La famosa frase atribuida a Churchill se refiere a los pilotos británicos de las escuadrillas de caza que frenaron en el aire la Operación León Marino diseñada por la Luftwaffe alemana para invadir Inglaterra en 1940. Sin cambiar una tilde, la sentencia sería aplicable hoy a los indepes catalanes, si bien el sentimiento de gratitud que destila la afirmación churchilliana sería entre nosotros de fastidio cuando no de ira. Los indepes tienen la virtud de tocar las narices al resto del país tanto si sus facciones operan juntas como separadas. Si van juntas crean un trampantojo de amenaza que arma a la extrema derecha; si separadas, compiten entre sí y transmiten a la misma extrema derecha el mensaje de que ha llegado el momento de dar el golpe final. En esas estamos.
La cosa no tiene remedio porque los nacionalistas, a los que llamaremos periféricos para agradar a doña Ayuso et alii, tienen dos taras de fábrica que son irresolubles. La primera es que sufren un daltonismo que les impide discernir entre derecha e izquierda, ya sea en su propio campo o en el del adversario, el estado, como dicen ellos. No solo don Sánchez y don Feijóo son indistinguibles a su mirada, sino que se comportan como si creyeran que don Puigdemont y don Junqueras defienden los mismos intereses porque la ensoñación nacionalista deroga la distinción de clases.
El segundo rasgo de estos infatigables tocanarices es que carecen de fuerza política para llevar a cabo su programa máximo, como se comprueba en cada ocasión en que lo intentan, pero esta fuerza es suficiente para que el resto del país, del que lo quieran o no forman parte, tenga que estar pendiente de ellos, tanto en su fase maníaca, durante el prusés, como en la depresiva, después de los resultados electorales de julio. El estado caverna no puede ni acogerlos junto al fuego del hogar ni expulsarlos al vacío exterior, pero ellos mismos no saben dónde quieren estar, si beneficiándose de los nutrientes de la caverna (rodalies, condonación de la deuda y todo eso) o predicando libres y soberanos por los salones de la ancha Europa. Es posible, como induce a creer el proverbial optimismo sanchista, que se firme por fin el pacto de investidura, pero falta evaluar el desgaste, desánimo y desconfianza que ha generado entre los seguidores de los plurales firmantes. La negociación ha sido, todavía es, tan larga, opaca, azarosa y anecdótica, que deja un sentimiento de fatiga e incredulidad en las filas así llamadas progresistas mientras la coalición reaccionaria medra y acumula fuerzas con la incorporación de brigadas togadas, que se suman a las ya movilizadas, políticas, policiales, mediáticas, episcopales y de barra de bar. ¿Y si tras el fulgor de la victoria hubiera una derrota de fondo?

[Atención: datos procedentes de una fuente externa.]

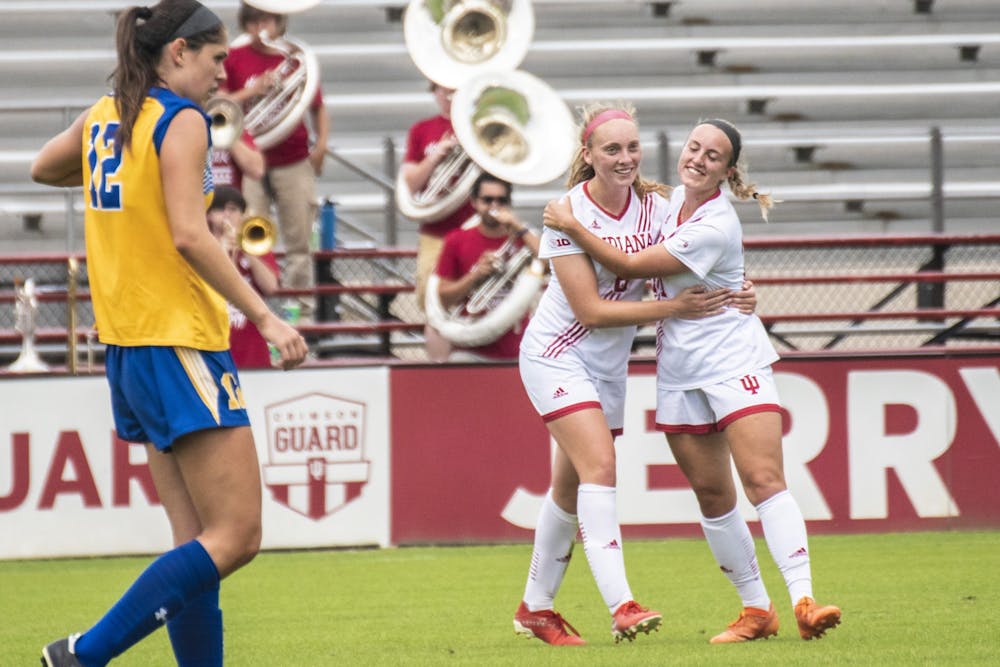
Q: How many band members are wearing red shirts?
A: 5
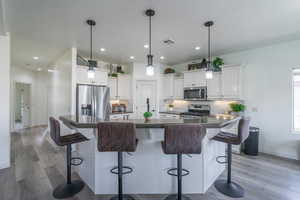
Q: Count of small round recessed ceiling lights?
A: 7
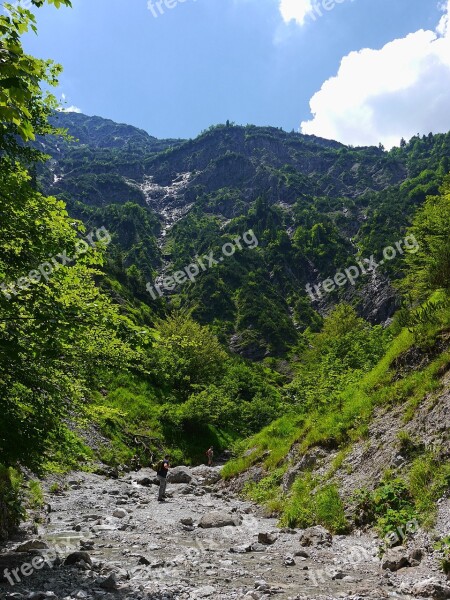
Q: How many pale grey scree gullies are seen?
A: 1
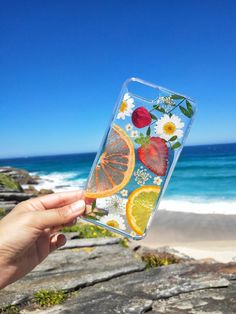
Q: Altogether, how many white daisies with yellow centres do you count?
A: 3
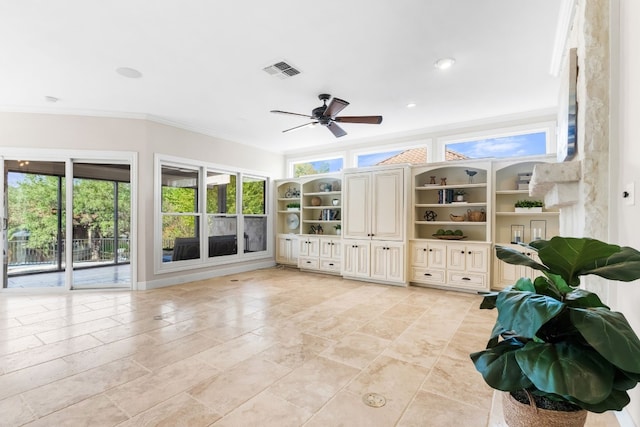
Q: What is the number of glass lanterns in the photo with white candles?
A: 2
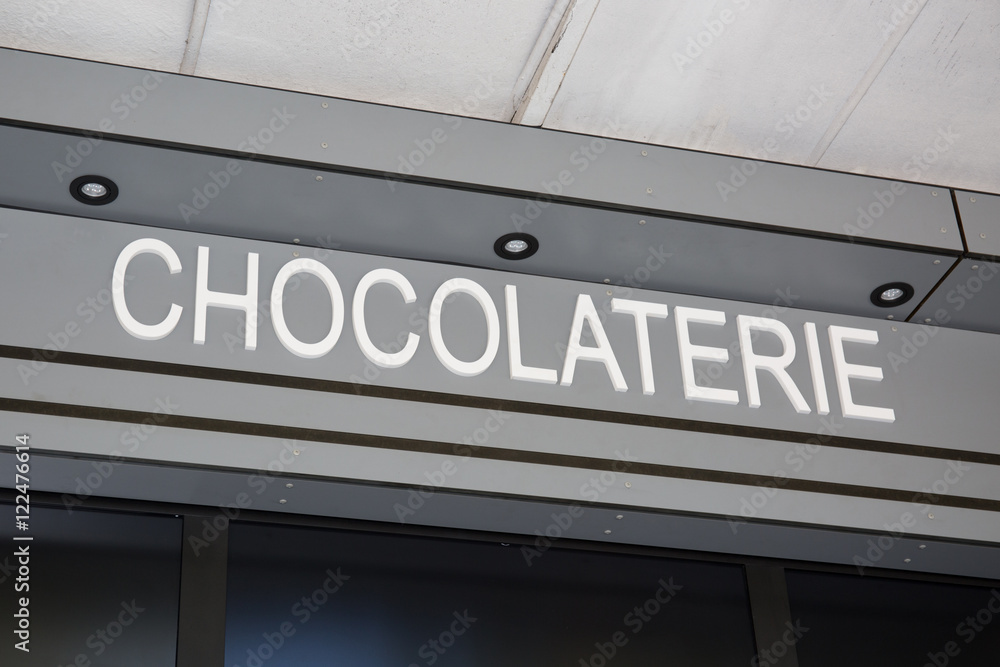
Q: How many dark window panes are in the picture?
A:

Es lo que espera la coalición reaccionaria.
Todos los nacionalismos tienen su origen discursivo en una leyenda; en este caso, sin embargo, es un chiste. El autor fue don Gabriel Rufián, que en plena fervorina de la nonata república catalana, octubre de 2017, no tuvo mejor idea que provocar al president don Puigdemont acusándole de cobarde con un juego de palabras espolvoreado en tuiter –155 monedas de oro-, que aludía a la intención del gobierno de don Rajoy de aplicar el ahora famoso artículo 115 de la constitución si se producía la declaración de independencia. Don Rufián es un caso asombroso de transculturación: tiene la apostura de un torero, un apellido cervantino y gusta del navajeo dialéctico en el que maneja un castellano claro, certero y acerado, pero es independentista catalán y, de alguna extraña manera, la cabeza visible del lío en el que está el independentismo y todos nosotros con él. Para que se hagan una idea de la afrenta que perpetró aquel día: un charnego del mestizo cinturón industrial de Barcelona se atrevía a cuestionar a los cuatro vientos el patriotismo de un caudillo carlista de la Cataluña profunda, donde se elaboran los primorosos embutidos y la confitería que han dado fama al país. Lo que ocurrió después de aquel chiste tuitero es sabido: la república se extinguió como la llama de una cerilla; el president afrentado salió del país en el maletero de un coche, como en las novelas románticas, y la gente del partido de don Rufián terminó en el trullo mientras él mismo seguía exhibiendo palmito en la plaza pública. Ahora, los rufianes y los de apellido acabado en doble ele están a la greña mientras los demás esperamos y la coalición reaccionaria se prepara para el asalto al poder. En efecto, nunca tantos debieron tanto a tan pocos.